There may be as many as six different pathways to this most devastating and misunderstood of illnesses, each with a different genetic vulnerability and epigenetic influence. But we know it happens quite consistently in all cultures and historical times. How we have thought about these people who become so cognitively dysfunctional, so specifically irrational, has varied from culture to culture and age to age. But they have been there and they are there now:  In African villages where they might be tied to trees outside the village for families to feed until the mania passes or the patient dies. Suffering in the streets and jails in Dorothea Dix’s time. Burned as witches. Punished in stockades. Banished from villages in Europe and left to wander the country side. Poets (who undoubtedly never had to live with an insane person) speculating that insanity may be simply a form of creativity, and being someone more in tune with the rhythms of the invisible world than the rest of us. Yes, we’ve been there before.

And then in our part of the world between 1880 and 1980 mostly residing in Asylums and Mental Hospitals. And now, of course, as described in previous essays by Marvin Ross  and myself, we find that vast numbers of people so afflicted are being housed in, have been returned to our jails and prisons, and kept away from public view .

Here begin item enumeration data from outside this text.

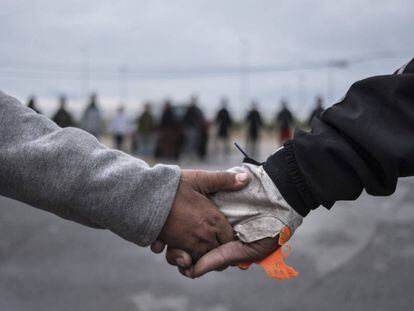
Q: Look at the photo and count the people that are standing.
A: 11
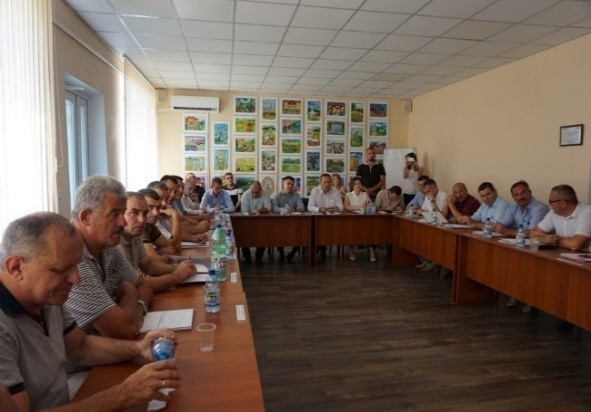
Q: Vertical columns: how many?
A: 9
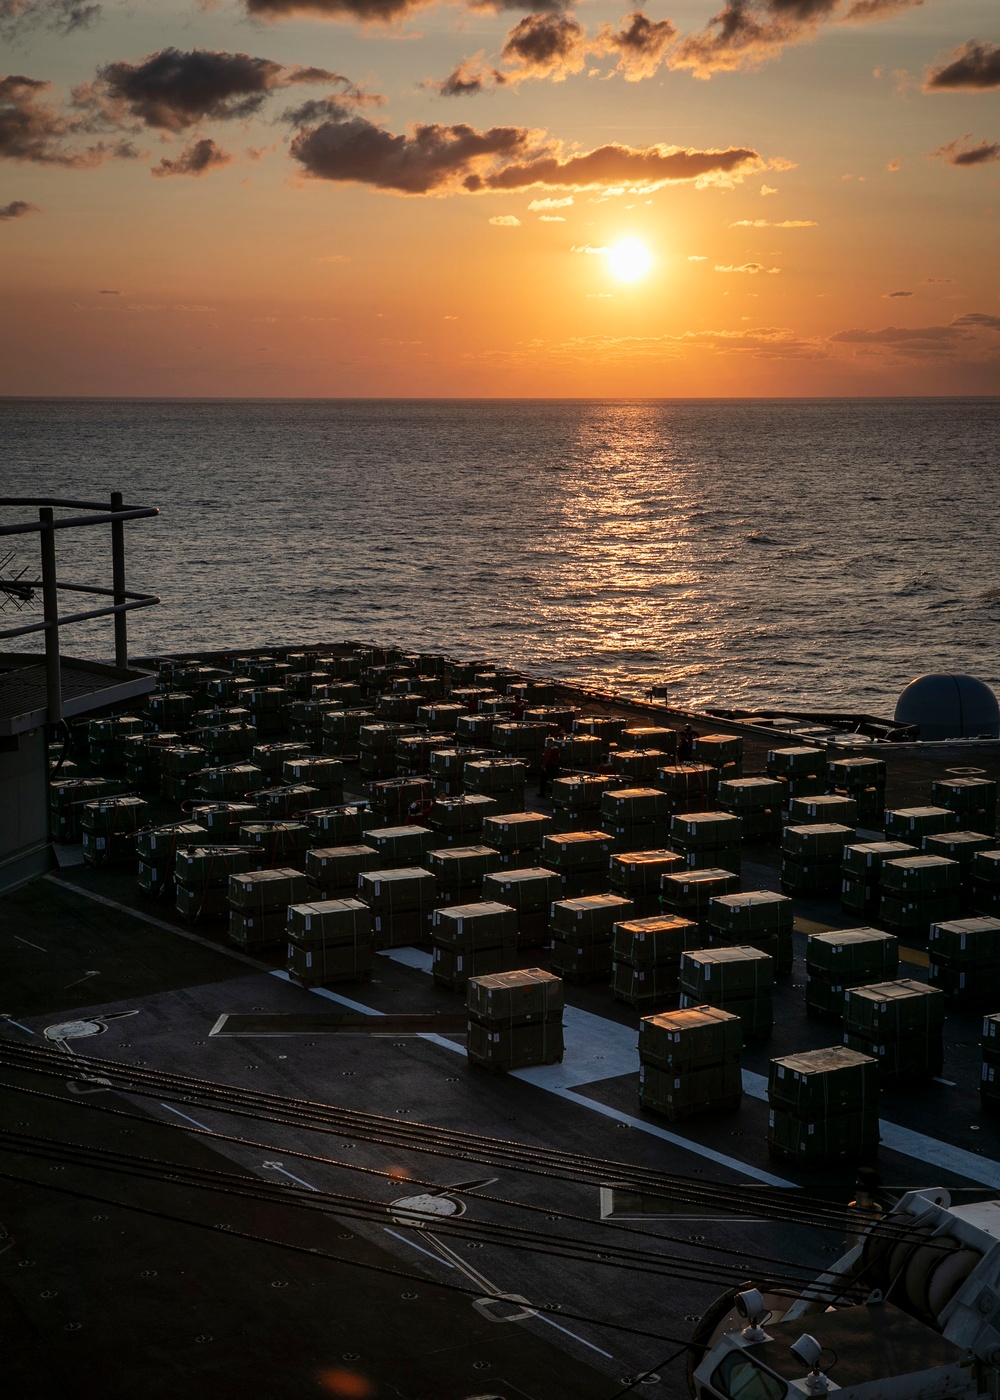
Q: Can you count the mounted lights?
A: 2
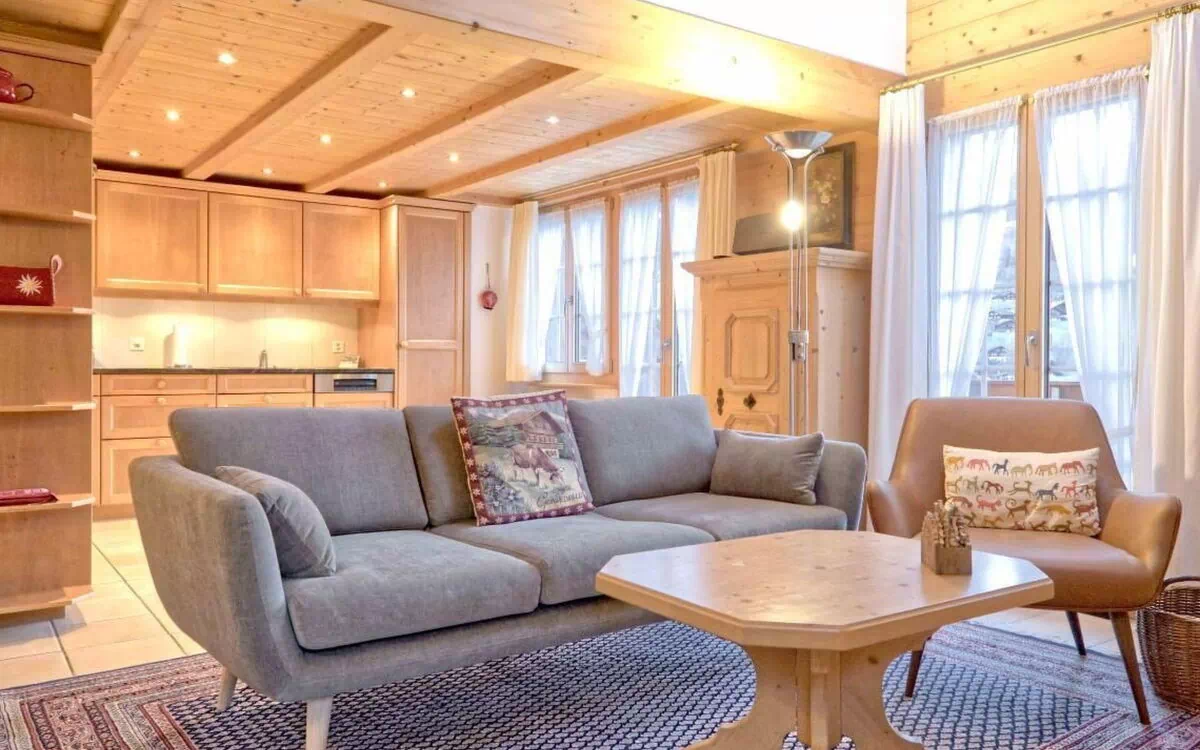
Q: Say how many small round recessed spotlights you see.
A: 9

(In considering historical and cross-cultural data it is always well to remember that life expectancy for the general population was about 40 years in 1850’s North America, 60 today in India, less than 50 today in Africa, and in all times and places, considerably less for the mentally ill, the poor, and the indigent.)

As Marvin Ross pointed out recently, the doctors who observed and described schizophrenia as a progressive disease with inevitable poor outcome, were doing so at a time when we had no effective treatment. They were not wrong in their observations. Untreated schizophrenia invariably leads to a progressive deterioration of function, early death, and sometimes violence.  Although there are always, as with everything in this world, a few exceptions. A few.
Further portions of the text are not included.